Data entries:

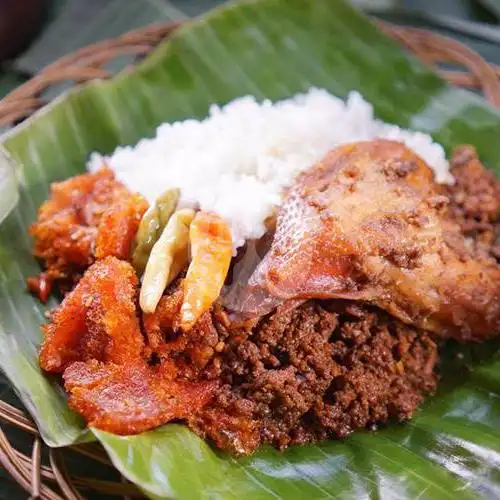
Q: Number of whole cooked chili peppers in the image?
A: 3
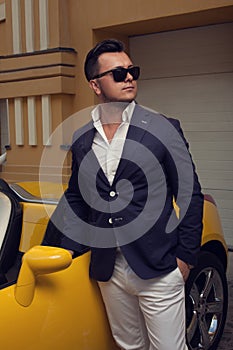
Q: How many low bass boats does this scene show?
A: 0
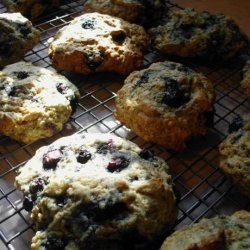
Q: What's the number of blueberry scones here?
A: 11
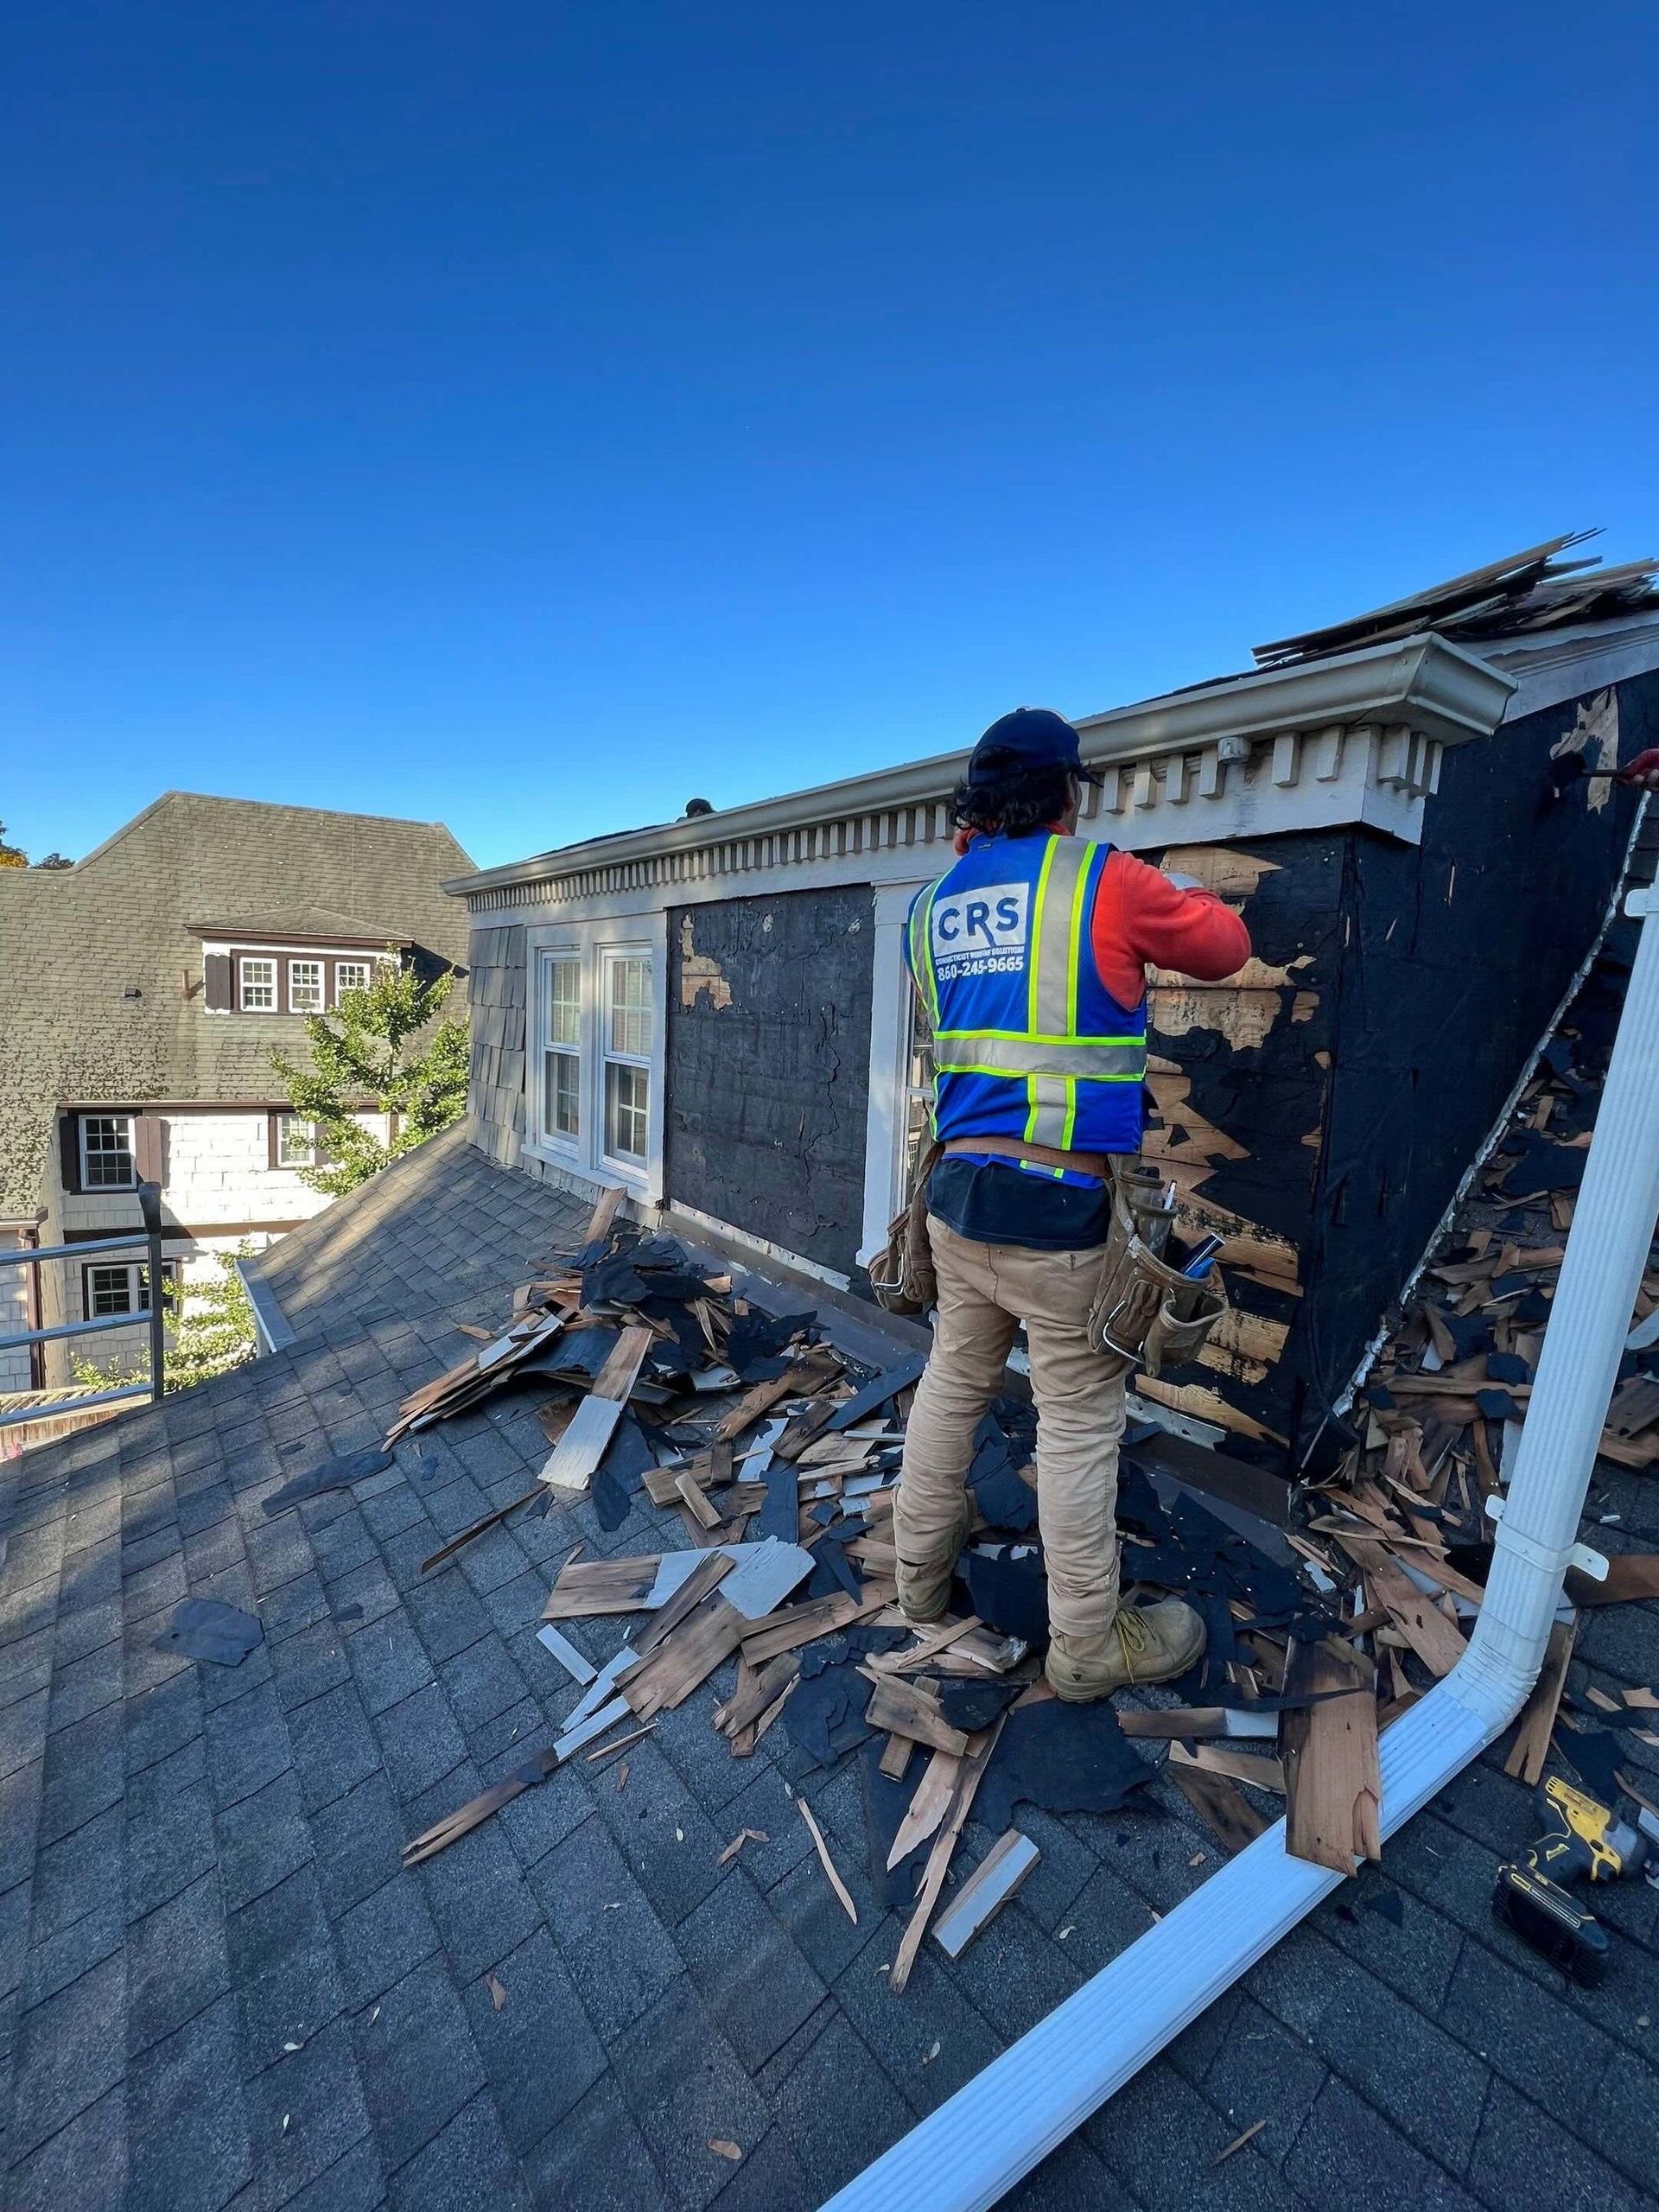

• Task to carry out: What is needed is an exact copy of the records above, with no pictures in it.

• Result:
Q: Number of whole cooked chili peppers in the image?
A: 3
Q: How many low bass boats does this scene show?
A: 0
Q: What's the number of blueberry scones here?
A: 11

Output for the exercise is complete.